» DATA TO EXAMINE
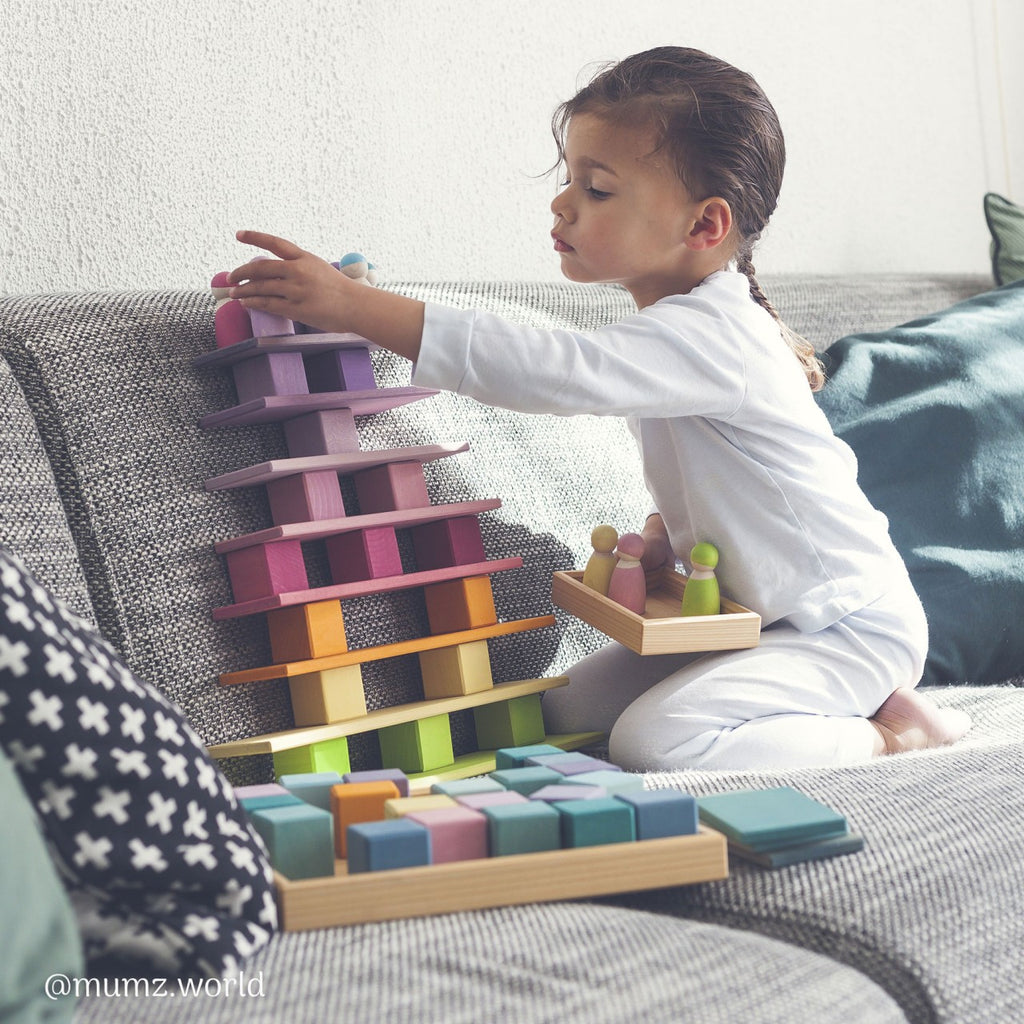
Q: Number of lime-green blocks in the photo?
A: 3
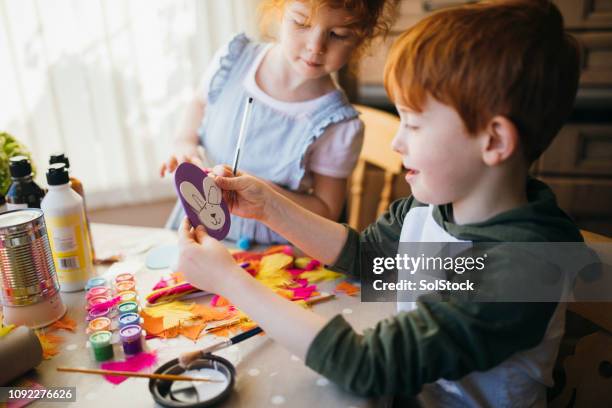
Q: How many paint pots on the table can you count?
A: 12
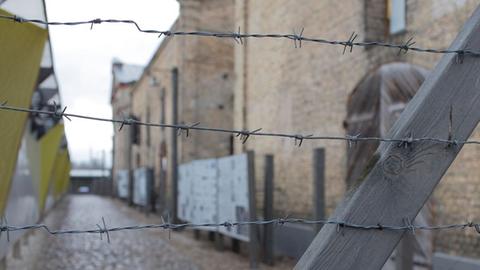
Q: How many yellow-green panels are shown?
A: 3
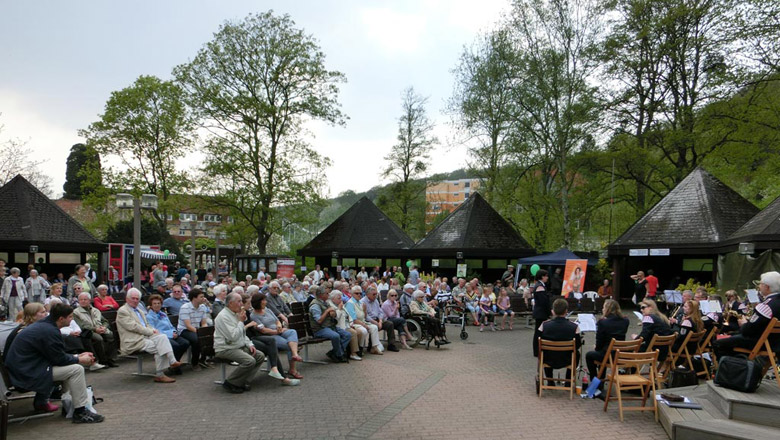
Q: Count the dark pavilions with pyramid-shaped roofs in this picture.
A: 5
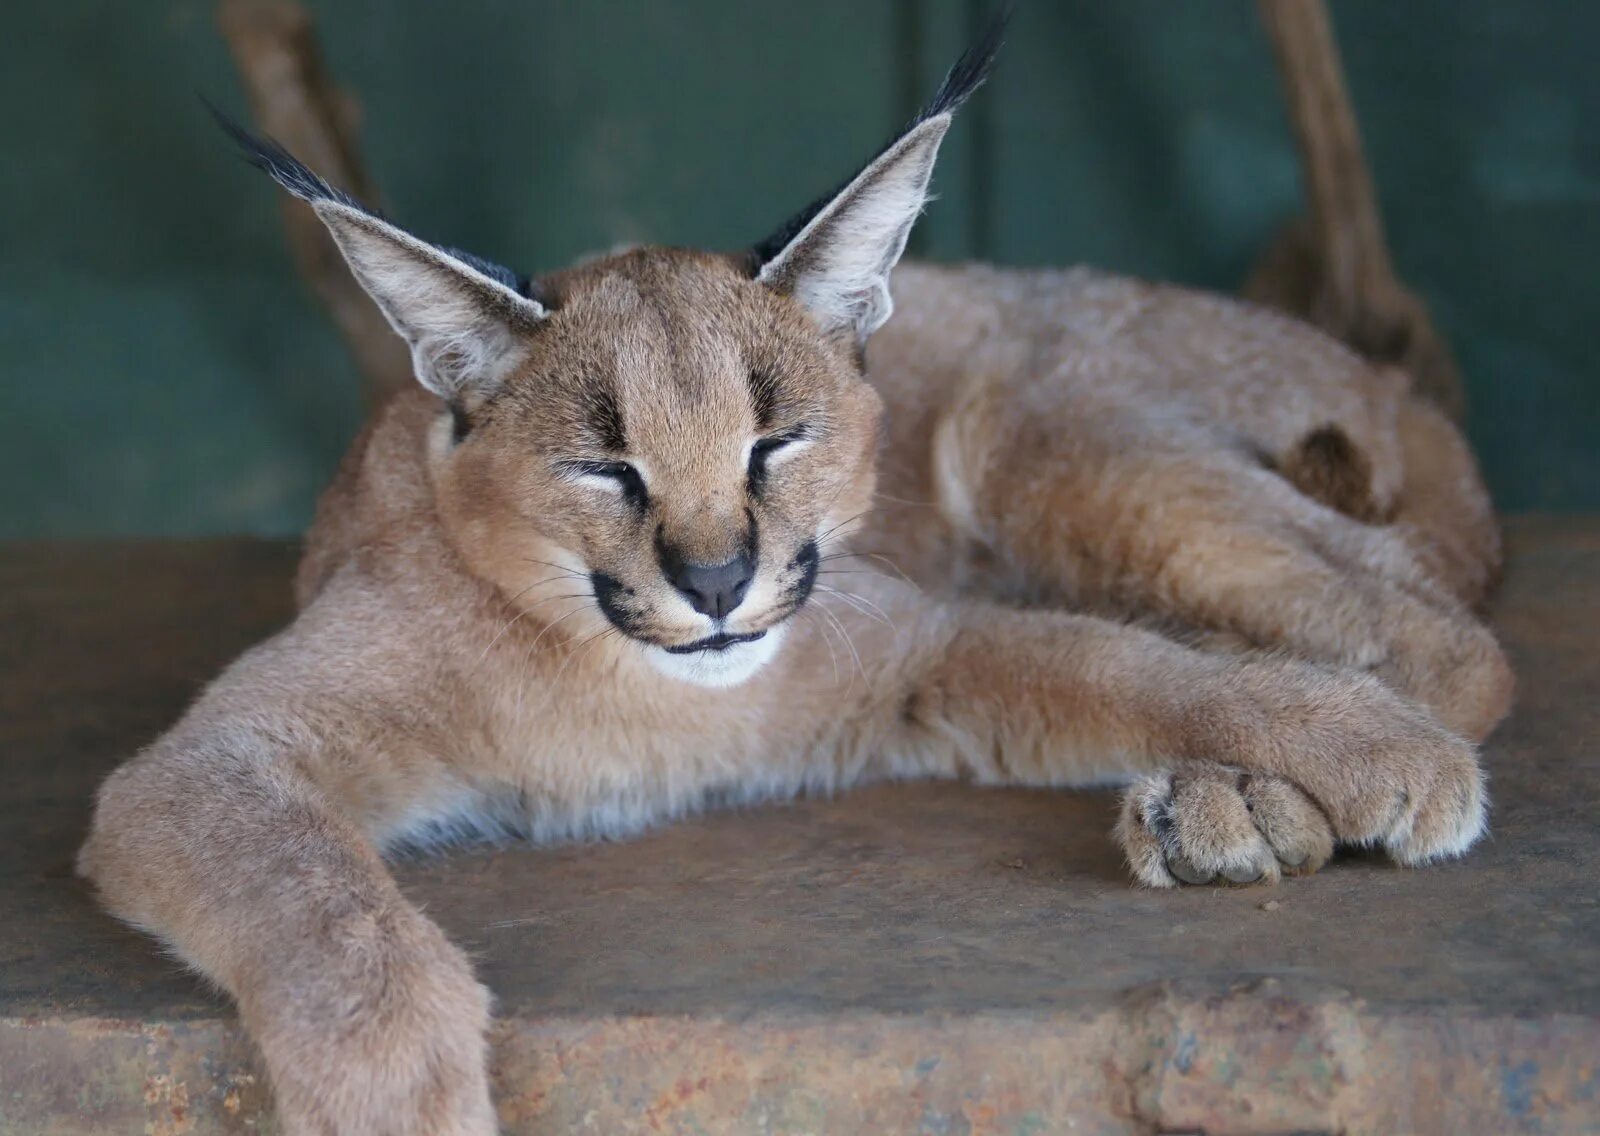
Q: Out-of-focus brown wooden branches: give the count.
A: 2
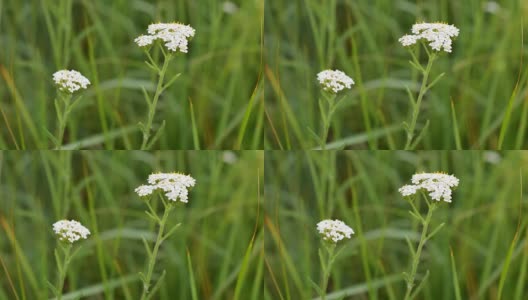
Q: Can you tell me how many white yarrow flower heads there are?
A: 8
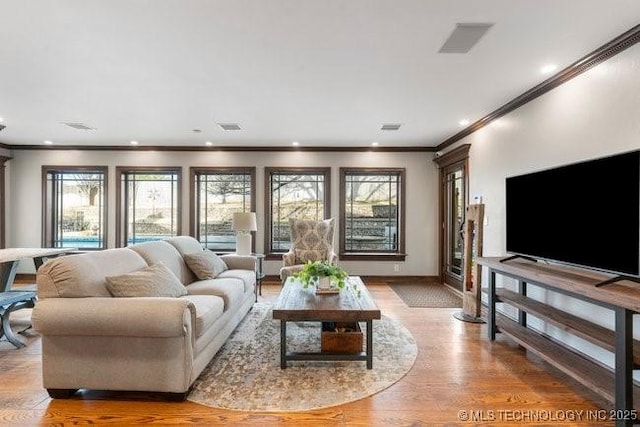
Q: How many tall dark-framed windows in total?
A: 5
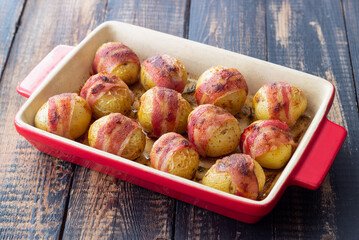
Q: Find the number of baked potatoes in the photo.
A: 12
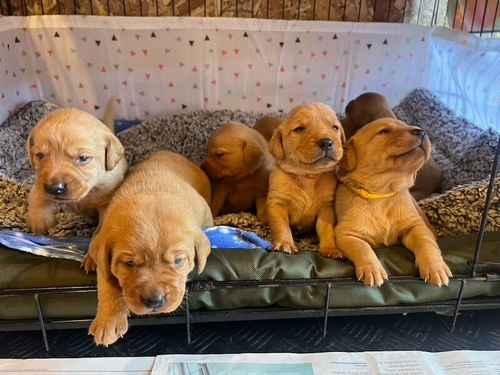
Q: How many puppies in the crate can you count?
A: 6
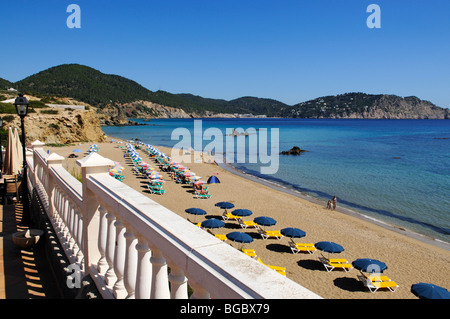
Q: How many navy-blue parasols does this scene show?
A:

» INSTRUCTIONS FOR THE TASK
Please give the material above again in full, with no pictures in your version.

» TASK RESPONSE
Q: Number of lime-green blocks in the photo?
A: 3
Q: How many paint pots on the table can you count?
A: 12
Q: How many yellow-green panels are shown?
A: 3
Q: Count the dark pavilions with pyramid-shaped roofs in this picture.
A: 5
Q: Out-of-focus brown wooden branches: give the count.
A: 2
Q: Can you tell me how many white yarrow flower heads there are?
A: 8
Q: How many tall dark-framed windows in total?
A: 5
Q: Find the number of baked potatoes in the photo.
A: 12
Q: How many puppies in the crate can you count?
A: 6
Q: How many navy-blue parasols does this scene show?
A:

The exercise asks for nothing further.